*** Data under study ***
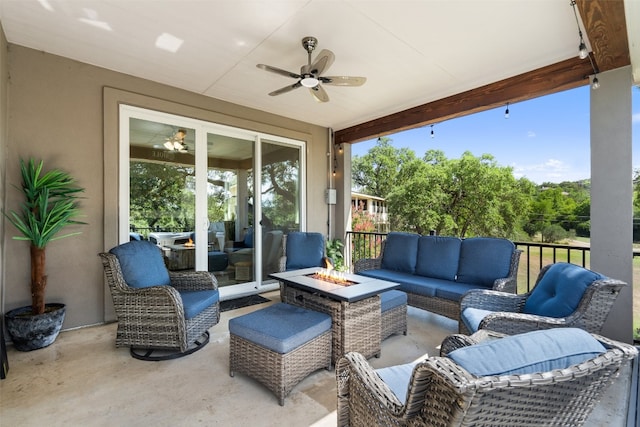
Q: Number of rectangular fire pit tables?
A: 1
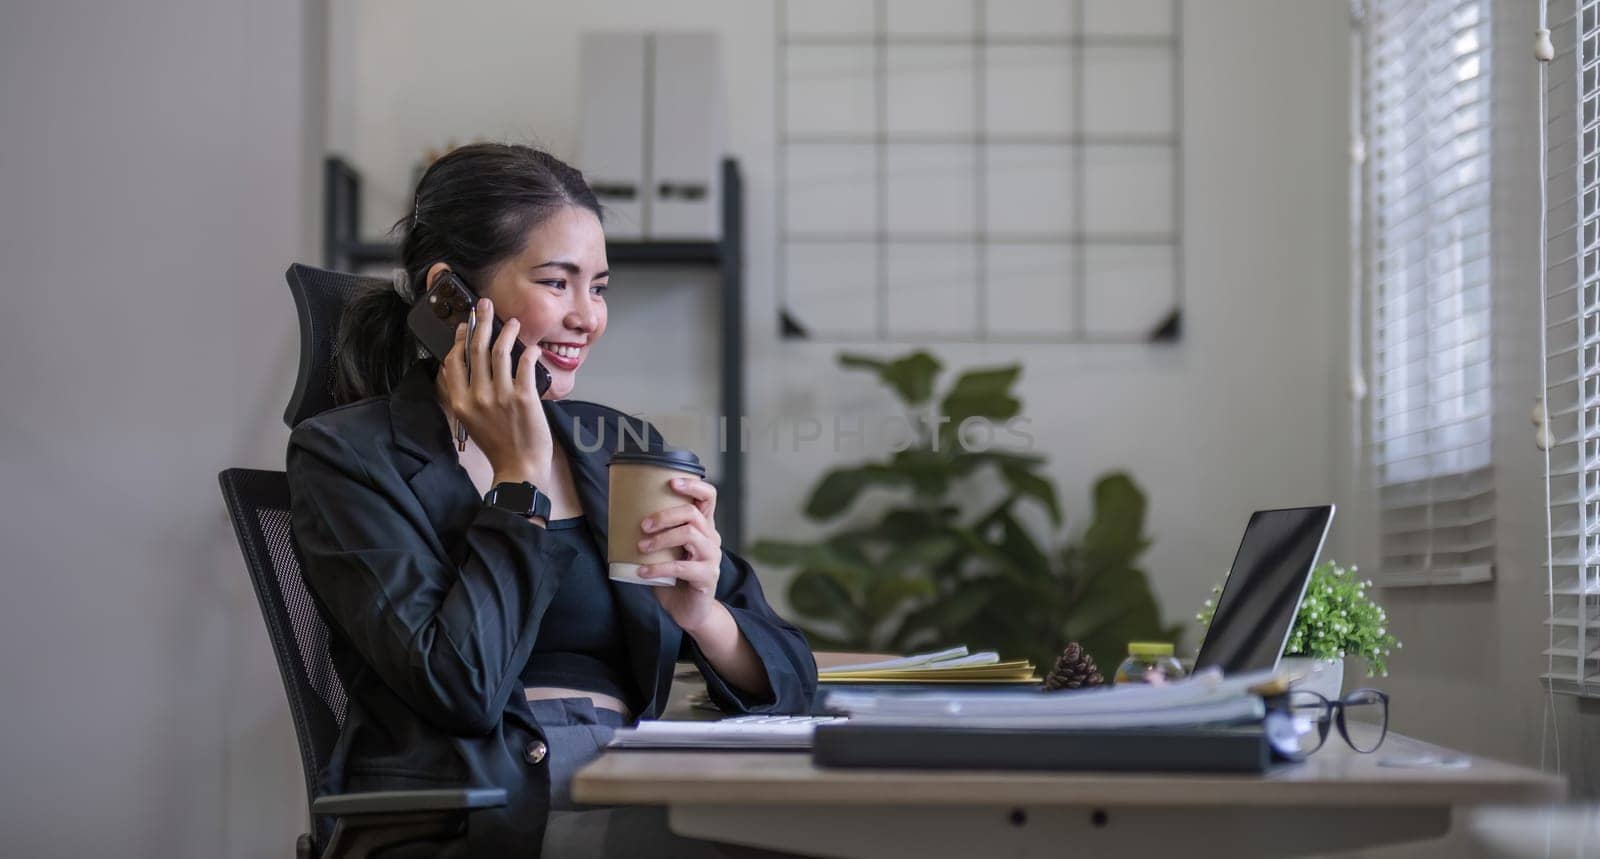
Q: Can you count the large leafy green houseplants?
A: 1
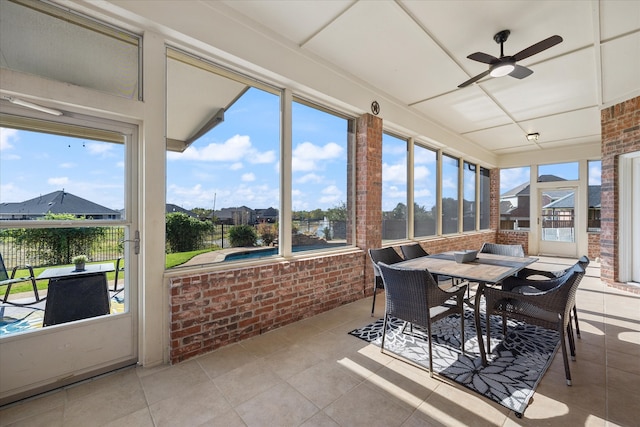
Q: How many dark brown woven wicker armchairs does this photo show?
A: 6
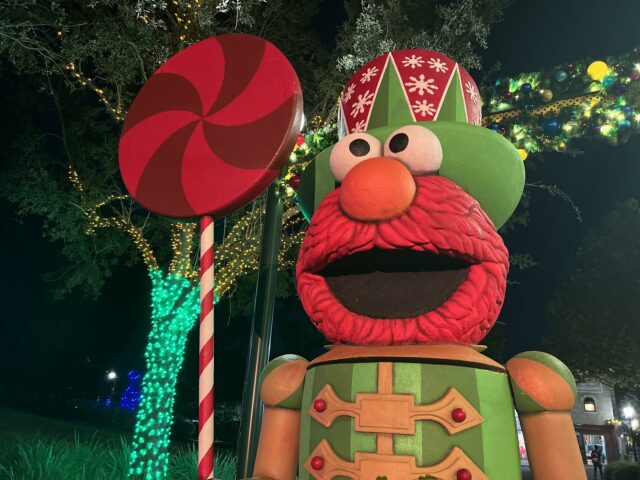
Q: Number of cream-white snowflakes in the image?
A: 9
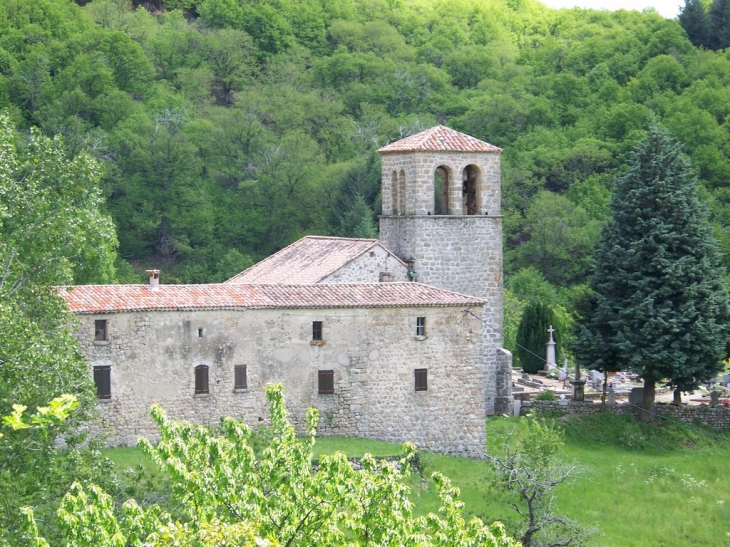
*** End of Data under study ***
• [Goal of the exercise]
When you copy the data, keep every line exact and leave out each picture.

• [Exercise output]
Q: Number of rectangular fire pit tables?
A: 1
Q: Can you count the large leafy green houseplants?
A: 1
Q: How many dark brown woven wicker armchairs does this photo show?
A: 6
Q: Number of cream-white snowflakes in the image?
A: 9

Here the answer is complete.